ABOUT THIS EXERCISE - Could you report every line from the entries that includes the word "many"?

MATERIAL SUPPLIED -
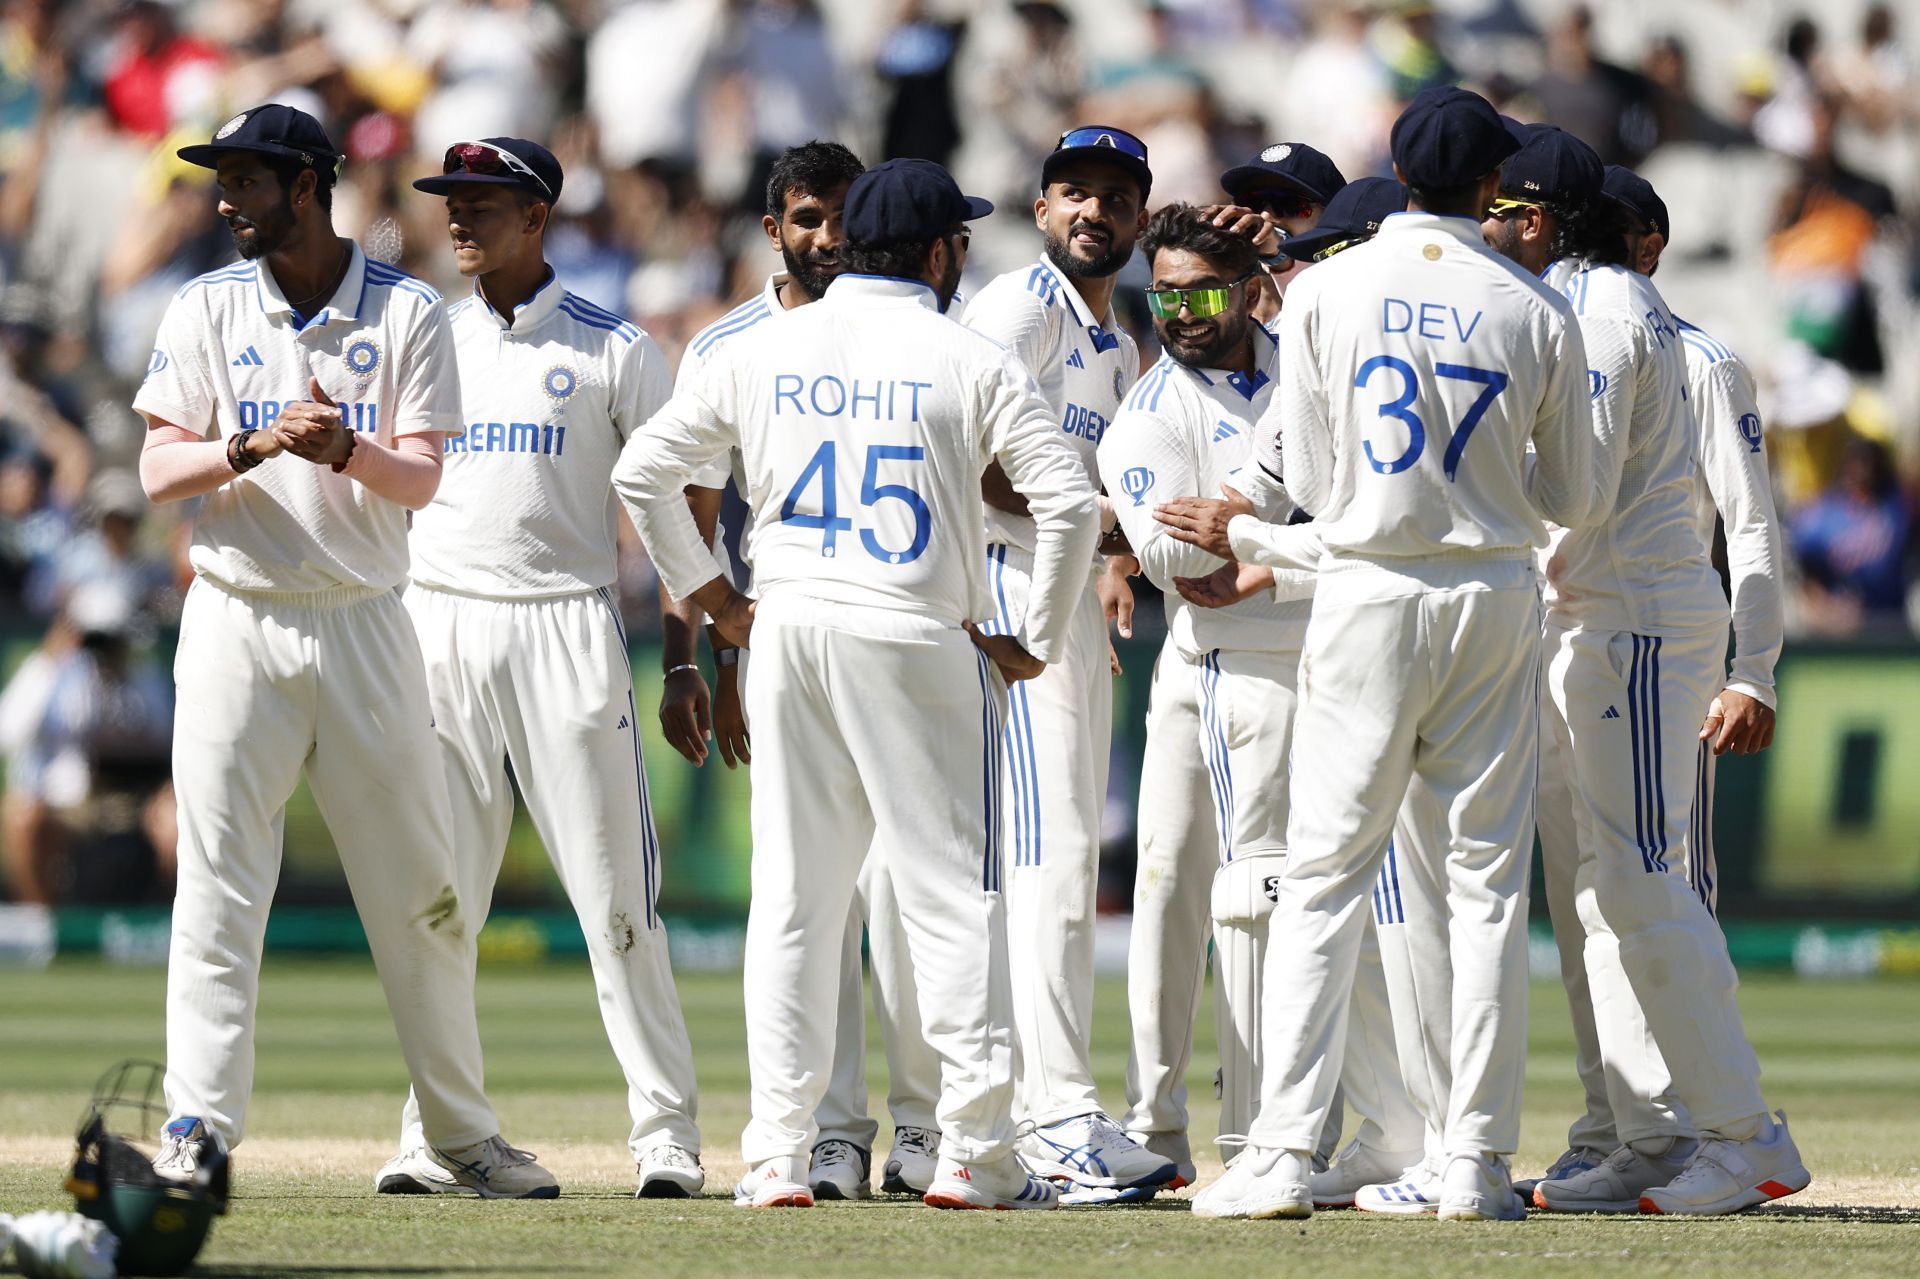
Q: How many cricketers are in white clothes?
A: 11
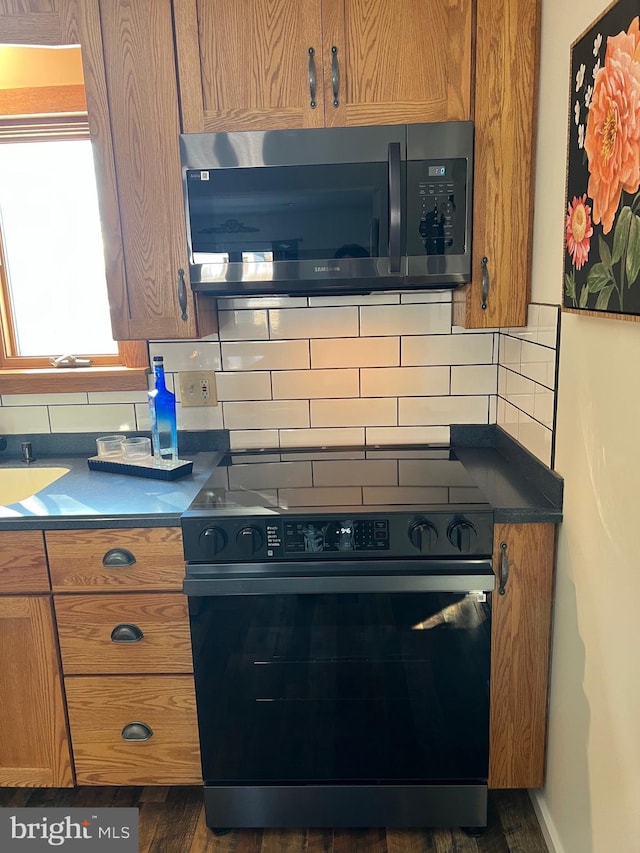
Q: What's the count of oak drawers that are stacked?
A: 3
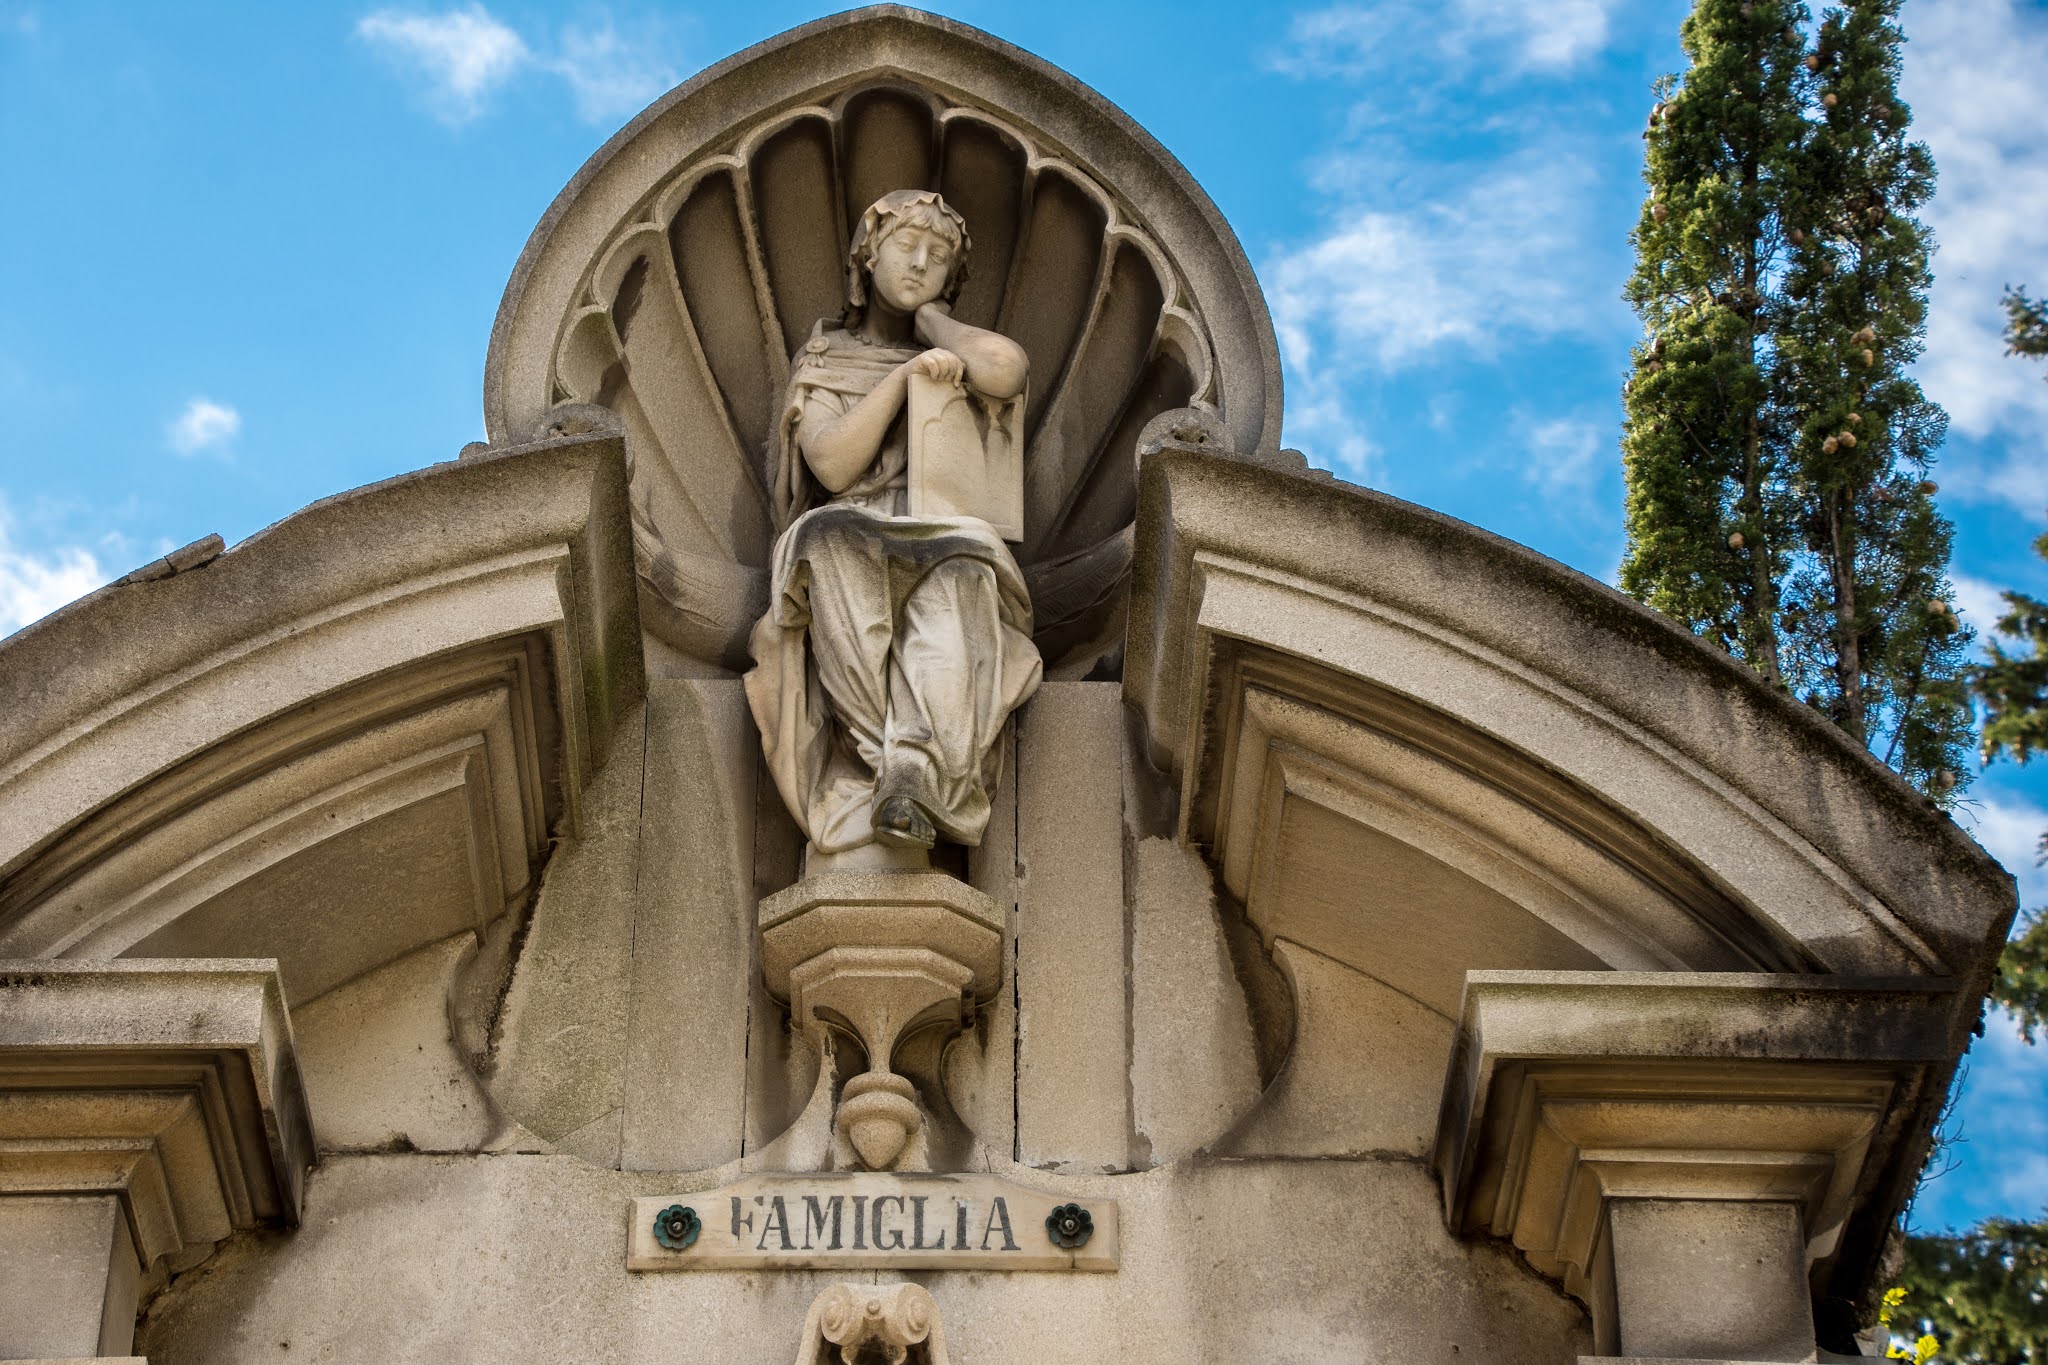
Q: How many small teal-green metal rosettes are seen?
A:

TASK ANSWER -
Q: How many cricketers are in white clothes?
Q: How many small teal-green metal rosettes are seen?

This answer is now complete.